Low Electronegativity-Induced High-Entropy Engineering for Efficient Oxygen Evolution Reaction in (NiCoFeMnCr)3S4.

Abstract

Oxygen evolution reaction (OER) electrocatalysts are typically constrained by an inherent trade-off between activity and stability. To address this, we propose a dual strategy integrating low-electronegativity induction with high-entropy engineering to develop a (NiCoFeMnCr)3S4 catalyst. The incorporation of low-electronegativity Mn and Cr optimizes the electronic structure by enhancing Bader charge transfer and upshifting the d-band center, lowering the energy barriers for oxygenated intermediates (*OH, *O, *OOH).
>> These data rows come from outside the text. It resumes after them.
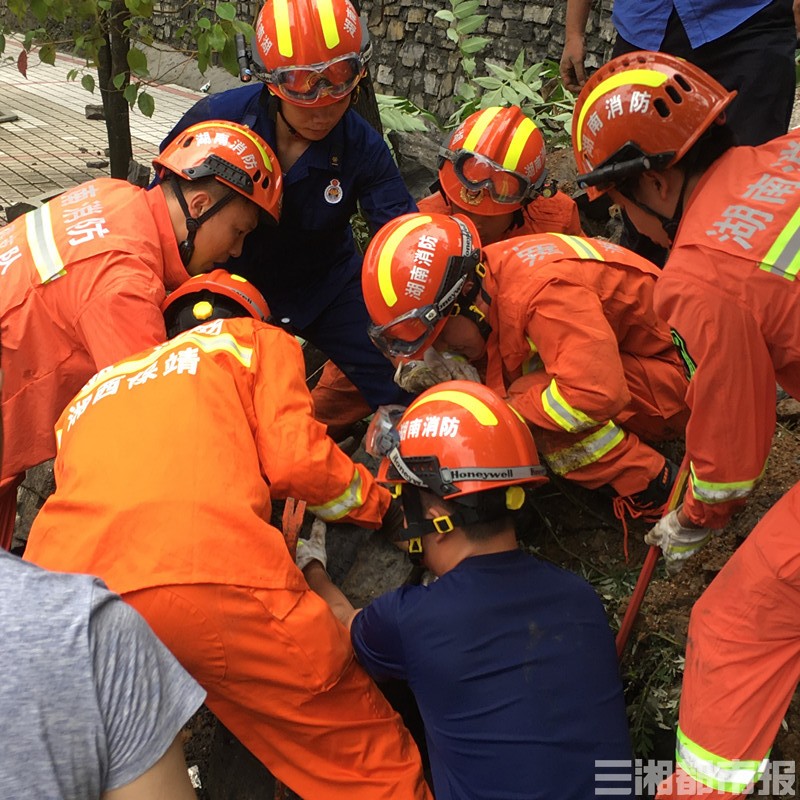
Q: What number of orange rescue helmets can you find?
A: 7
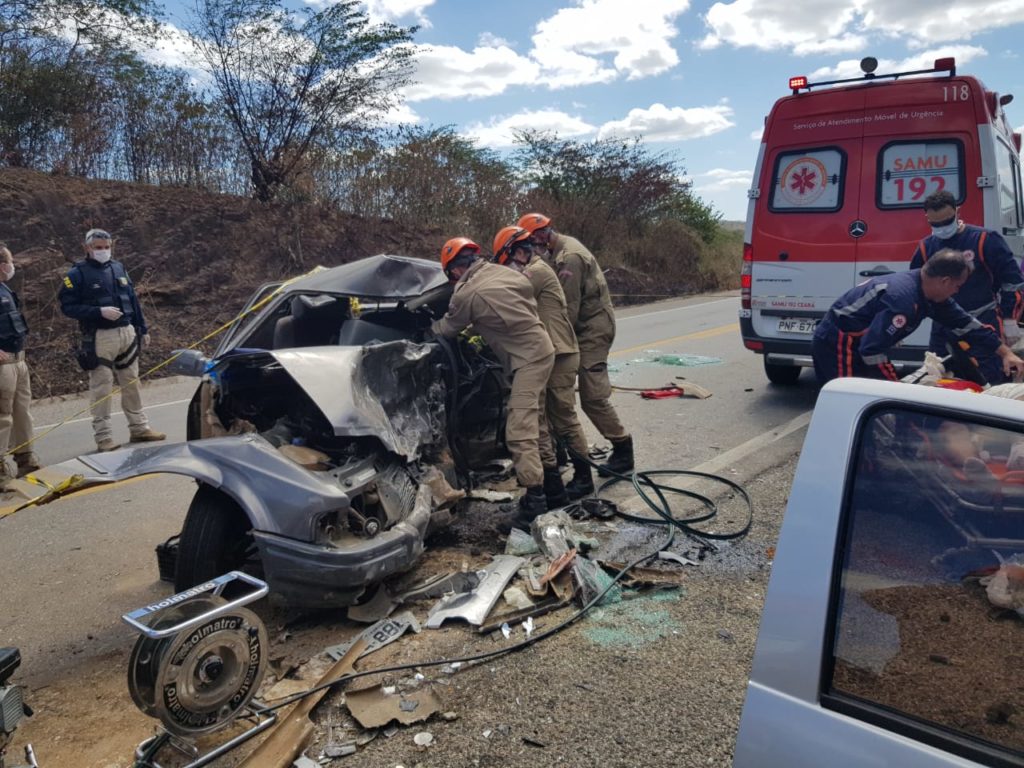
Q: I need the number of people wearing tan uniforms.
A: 3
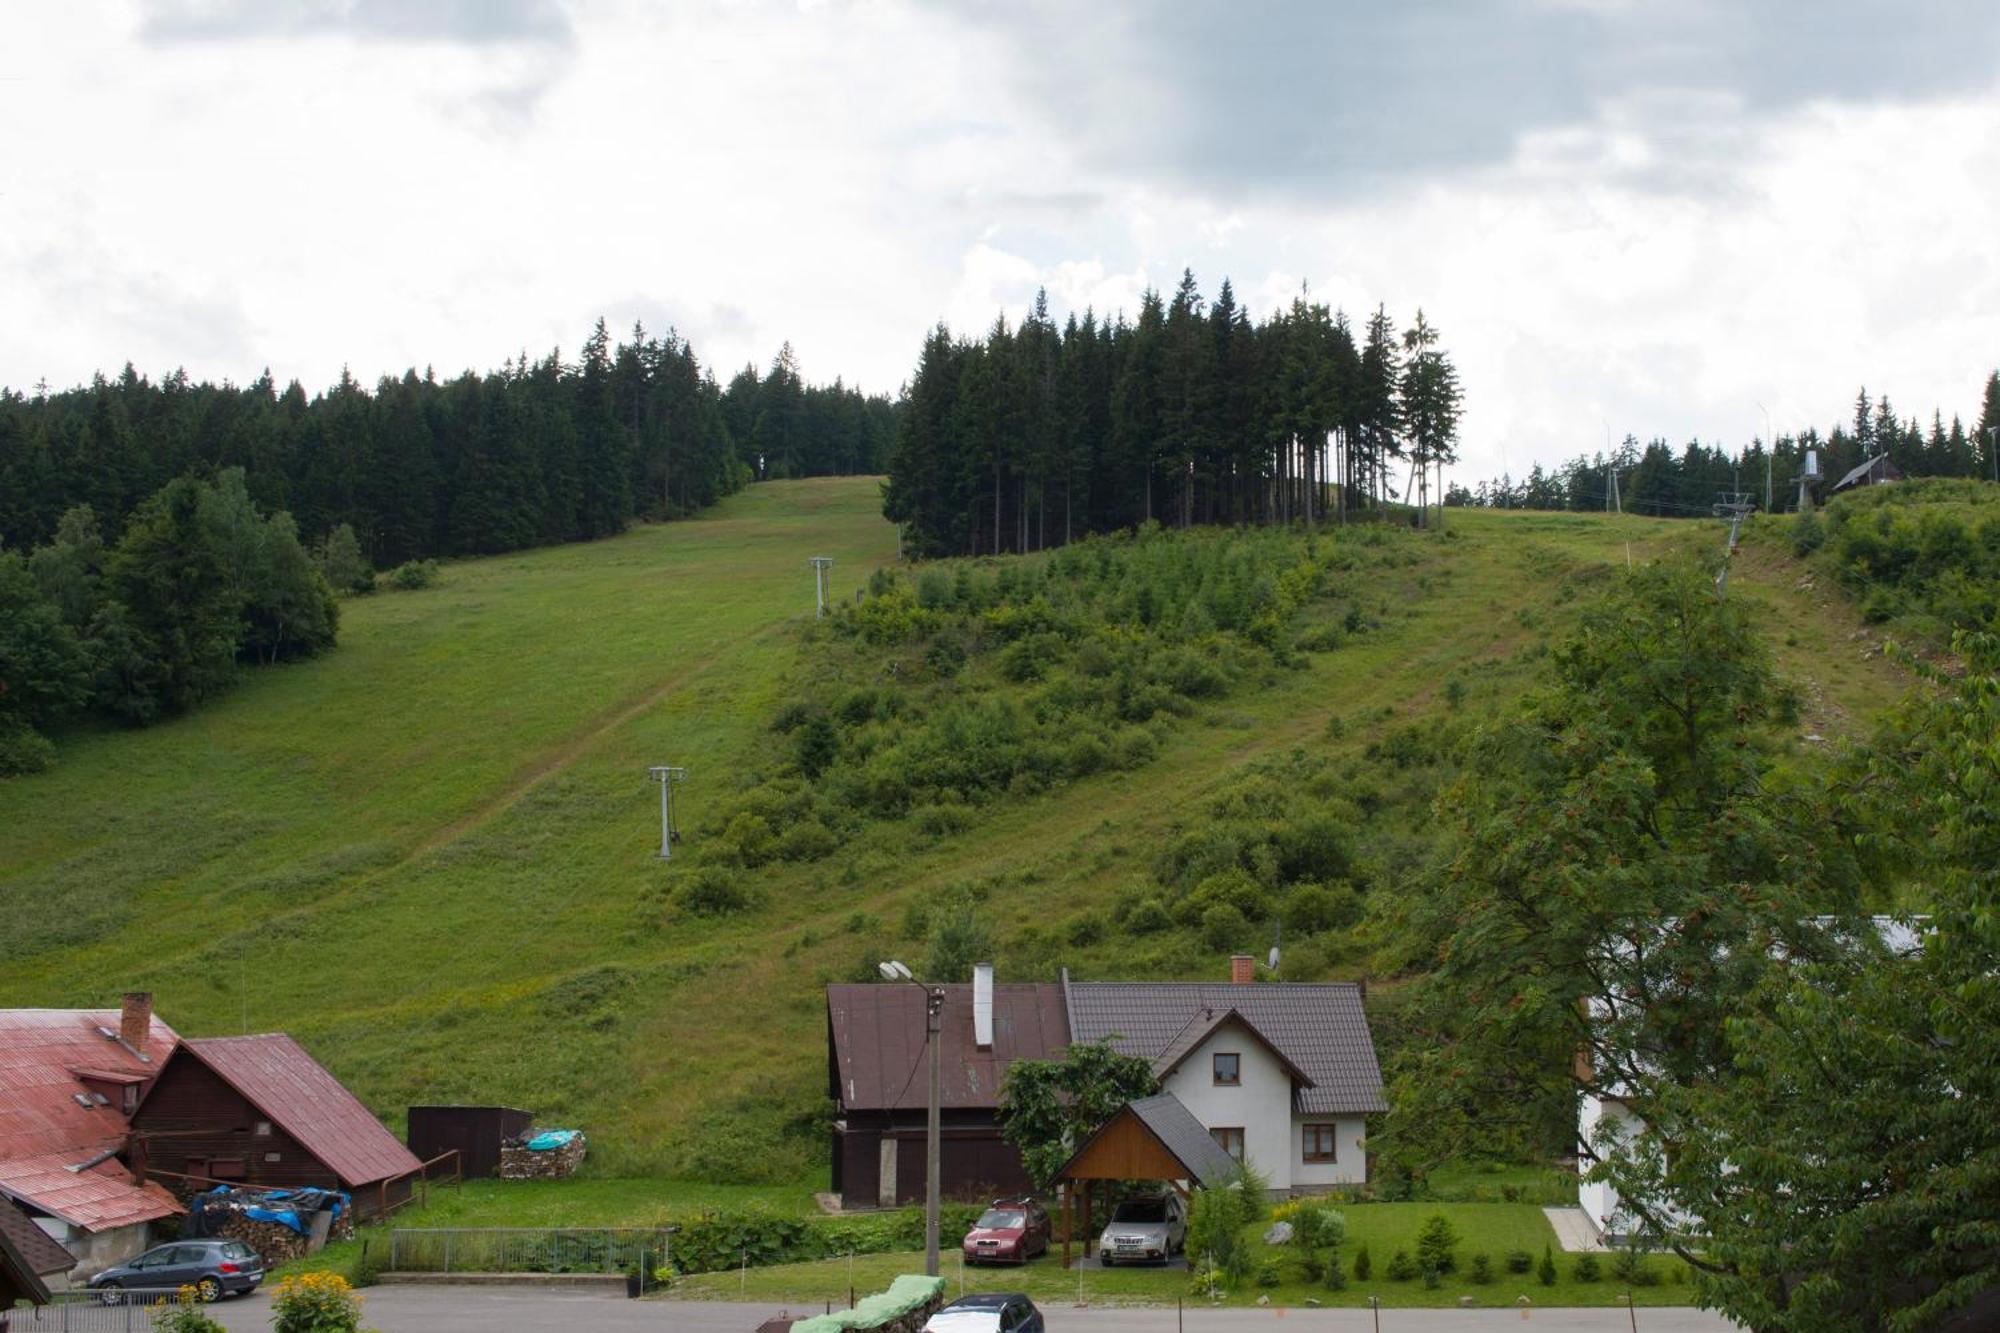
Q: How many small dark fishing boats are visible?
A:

Energy barrier analysis identifies Co and Fe as the primary active sites, with their barriers decreasing from 1.61 to 1.14 eV and from 1.73 to 1.16 eV, respectively. Concurrently, the high-entropy configuration provides thermodynamic stabilization, suppressing structural degradation. As a result, the catalyst achieves a low overpotential of 232 mV at 10 mA cm-2 in 1.0 M KOH and maintains stable operation for 70 h. Overall, the synergy of low-electronegativity induction and high-entropy effects, together with the identification of Co and Fe as the main active sites, offers a feasible strategy to mitigate the activity–stability trade-off and provides insights for designing high-entropy OER electrocatalysts.